Plan now to avoid pain later
To ensure that your company remains strong during a crisis, adequate preparation is paramount. Every employee needs to trust that every person, from leadership to entry level, knows what to do in the event of a crisis.
First, try to determine which physical hazards are most important to your operations. Identify the five biggest threats to the organization and then rank them based on severity and likelihood. These risks are dictated by the company’s industry and the complexity of the operation. For example, if you are a trucking company or distributor, a tornado or heavy snow storm that affects warehouses and major highways may be at the top of your list. If your company is headquartered in Los Angeles, wildfires can be a priority. If you are a manufacturer or financial company with call centers or factories in the Philippines, you should consider prioritizing severe weather, protests, or even landslides in the area. Identifying these threats provides a framework within which businesses can analyze threats cross functionally — that is, account for how a threat may affect different parts of the business in different ways. way.
After you’ve assessed potential threats, it’s time to create a risk mitigation plan. Your plan may include roles and responsibilities during a crisis, travel protocols, and communication procedures. The plan should also emphasize the alignment of crisis response to reduce confusion when a threat occurs and consider all possible impacts of the threat across the enterprise. Although risk mitigation plans should involve stakeholders from multiple departments, there should be one person with clear ownership of physical security, with an easy way to monitor threats. as it happens. After you identify this team member, create a reporting structure to minimize confusion about who is in charge if a threat becomes real.
The plans should also include the formation of crisis management teams. These individuals must be able to communicate where to go, what to say, and what to do if certain events occur during the threat. To help crisis management teams act quickly in a crisis, business leaders may also want to remove procedural friction points so that an emergency response can be streamlined. This could mean, for example, providing quick access to emergency funds or preauthorizing overtime for employees.

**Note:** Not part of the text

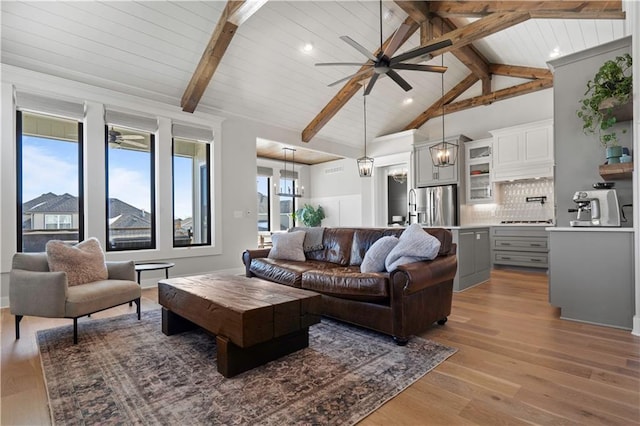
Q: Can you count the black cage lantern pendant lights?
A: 2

Remember to regularly update mitigation plans as risks unfold and make those plans accessible throughout the company. It may help to implement a tech solution that can process new risk data faster and help ensure plans remain current and relevant. In addition, AI can help automate updates and minimize errors in the face of a crisis. It can detect threats by processing millions of data points, so organizations can make smart, quick decisions when every minute counts.

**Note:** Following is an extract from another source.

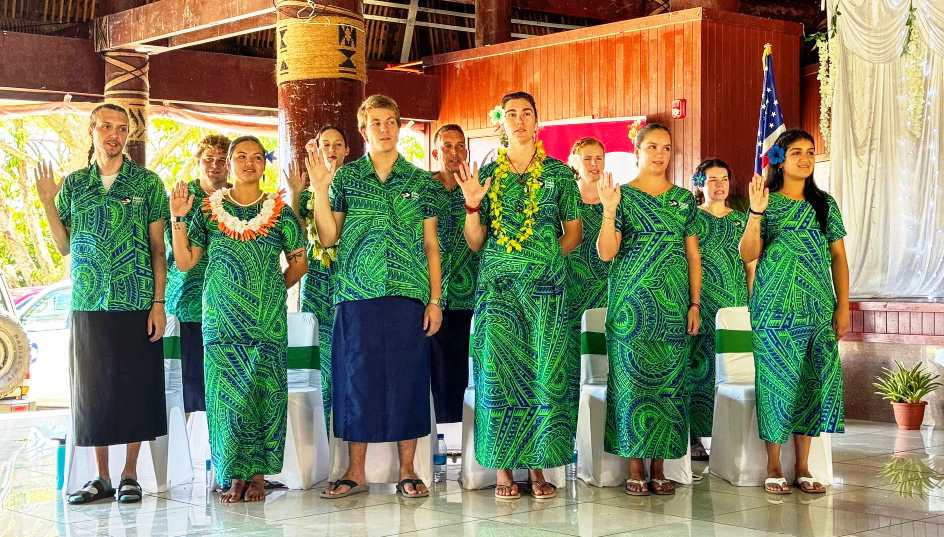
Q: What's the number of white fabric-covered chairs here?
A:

Also, remember that practice makes perfect. In preparing for a crisis, it is important to run tabletop exercises to practice responses. This ensures that plans work and stakeholders are prepared in the event of a real event.
After a crisis, debrief and hear from all stakeholders about their experience. This will help avoid possible mistakes in the future. It is also important to remember that work operations may need to change for a period after the threat, giving people time to recover and return to work. This will show employees that their welfare is the company’s top priority.
Benefit from organizational stability
It is impossible to avoid all risks. But businesses can use organizational structures, processes, and technologies to create organizational resilience in the face of unprecedented threats. According to a study from Bain, successful companies find profitability even in the midst of an economic downturn. In other words, achieving stability actually creates a return.